Frozen portrait, destiny in motion: the culture of the position demands patience, mastered rules, and composure. The Roman sequence condenses Law 14 and maximum pressure. A foundational 0–1 that outlines LOSC’s next European challenge.

And now

There will be other nights with other fires. Roma will ruminate. Lille will look towards the European horizon, where each trip tells something else about its character. Berke Özer, himself, will walk for a long time on this tightrope between instinct and law. Arms raised to the sky, the glove that claps, peace suddenly found: these are images. However, a goalkeeper hides behind, having learned for a long time to become what he showed during five minutes in Rome. That night, he not only stopped three penalties; he stopped time.
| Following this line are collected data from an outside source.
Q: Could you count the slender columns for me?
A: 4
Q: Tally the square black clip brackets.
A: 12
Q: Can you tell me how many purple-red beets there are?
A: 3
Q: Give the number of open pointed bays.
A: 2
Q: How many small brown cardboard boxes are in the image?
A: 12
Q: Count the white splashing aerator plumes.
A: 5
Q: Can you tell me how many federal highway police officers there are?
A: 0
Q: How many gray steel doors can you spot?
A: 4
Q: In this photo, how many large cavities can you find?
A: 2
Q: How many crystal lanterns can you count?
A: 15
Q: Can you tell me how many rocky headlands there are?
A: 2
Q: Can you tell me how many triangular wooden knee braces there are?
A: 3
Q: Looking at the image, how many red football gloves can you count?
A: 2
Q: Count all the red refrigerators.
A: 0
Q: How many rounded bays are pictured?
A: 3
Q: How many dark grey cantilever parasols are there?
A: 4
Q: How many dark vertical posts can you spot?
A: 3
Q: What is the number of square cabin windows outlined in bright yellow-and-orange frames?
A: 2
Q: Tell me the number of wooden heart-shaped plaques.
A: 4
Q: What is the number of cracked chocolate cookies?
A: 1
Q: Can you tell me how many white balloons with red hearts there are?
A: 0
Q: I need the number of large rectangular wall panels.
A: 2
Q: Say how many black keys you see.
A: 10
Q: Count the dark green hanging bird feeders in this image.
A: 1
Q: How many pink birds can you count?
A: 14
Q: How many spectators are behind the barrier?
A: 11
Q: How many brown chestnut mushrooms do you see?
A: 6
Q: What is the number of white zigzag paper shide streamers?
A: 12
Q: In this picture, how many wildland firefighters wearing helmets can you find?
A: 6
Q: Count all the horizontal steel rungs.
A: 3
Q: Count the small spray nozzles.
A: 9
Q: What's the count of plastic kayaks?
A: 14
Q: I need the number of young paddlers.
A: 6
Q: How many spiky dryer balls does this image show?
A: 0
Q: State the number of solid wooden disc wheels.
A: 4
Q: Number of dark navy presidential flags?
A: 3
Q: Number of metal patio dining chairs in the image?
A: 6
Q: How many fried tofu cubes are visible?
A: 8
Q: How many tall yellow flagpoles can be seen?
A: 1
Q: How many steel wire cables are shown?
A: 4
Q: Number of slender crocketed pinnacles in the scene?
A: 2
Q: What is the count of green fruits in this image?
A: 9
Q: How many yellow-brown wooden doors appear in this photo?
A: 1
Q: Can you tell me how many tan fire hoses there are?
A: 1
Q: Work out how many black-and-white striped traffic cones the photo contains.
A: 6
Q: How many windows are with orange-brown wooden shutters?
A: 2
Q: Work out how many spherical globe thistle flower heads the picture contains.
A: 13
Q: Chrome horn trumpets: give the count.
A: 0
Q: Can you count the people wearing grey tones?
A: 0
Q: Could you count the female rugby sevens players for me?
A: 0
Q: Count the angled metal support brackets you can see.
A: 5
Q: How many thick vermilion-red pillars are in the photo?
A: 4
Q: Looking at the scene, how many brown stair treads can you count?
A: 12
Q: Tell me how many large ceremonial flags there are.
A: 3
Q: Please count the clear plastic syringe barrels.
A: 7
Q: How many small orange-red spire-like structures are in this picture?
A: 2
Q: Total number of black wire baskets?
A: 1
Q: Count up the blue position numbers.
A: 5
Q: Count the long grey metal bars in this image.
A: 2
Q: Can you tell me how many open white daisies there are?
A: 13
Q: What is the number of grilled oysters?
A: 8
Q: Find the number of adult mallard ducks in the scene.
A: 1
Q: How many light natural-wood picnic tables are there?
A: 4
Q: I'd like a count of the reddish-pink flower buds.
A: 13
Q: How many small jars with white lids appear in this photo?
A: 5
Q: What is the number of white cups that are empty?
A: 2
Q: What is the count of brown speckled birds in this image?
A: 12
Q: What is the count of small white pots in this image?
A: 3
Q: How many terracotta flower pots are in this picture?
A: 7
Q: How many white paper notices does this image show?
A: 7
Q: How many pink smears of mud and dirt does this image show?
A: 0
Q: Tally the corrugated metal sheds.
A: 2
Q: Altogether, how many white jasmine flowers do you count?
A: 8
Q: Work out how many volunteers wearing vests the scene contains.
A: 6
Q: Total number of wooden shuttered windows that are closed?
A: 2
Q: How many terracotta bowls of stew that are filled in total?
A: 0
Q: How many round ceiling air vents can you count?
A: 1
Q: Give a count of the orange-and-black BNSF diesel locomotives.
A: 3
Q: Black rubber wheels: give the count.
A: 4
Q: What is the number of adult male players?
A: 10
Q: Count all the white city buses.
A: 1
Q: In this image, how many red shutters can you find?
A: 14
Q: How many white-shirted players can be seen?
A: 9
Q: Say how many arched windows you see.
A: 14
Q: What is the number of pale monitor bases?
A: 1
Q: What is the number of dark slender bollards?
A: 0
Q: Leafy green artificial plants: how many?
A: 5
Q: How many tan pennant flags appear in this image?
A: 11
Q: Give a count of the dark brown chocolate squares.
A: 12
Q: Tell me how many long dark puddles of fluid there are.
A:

Penalty (penalty kick), Law 14, and the Roman minute: the essentials

Law 14 (penalty) sets a simple framework. At the moment of the strike, the goalkeeper keeps at least one foot on, or aligned with, the goal line. All other players remain outside the penalty area and the semicircle until the shot. If an encroachment or a goalkeeper’s positioning fault influences the outcome, the referee orders a retake. A canceled kick does not enter the statistics. The referee can extend time for the penalty to be taken and completed; a retake extends the same sanction, it does not create a new penalty.

In four minutes, Roma thus obtained three attempts from the penalty spot, twice retaken for encroachment then for lack of a foot on the line; on the third, validated, Berke Özer saved again and offered Lille a foundational 0–1. The sequence condenses Law 14 applied to the letter in the era of VAR, and the mental mastery of a 25-year-old goalkeeper; it leaves Lille with six points after two matchdays and Rome with questions.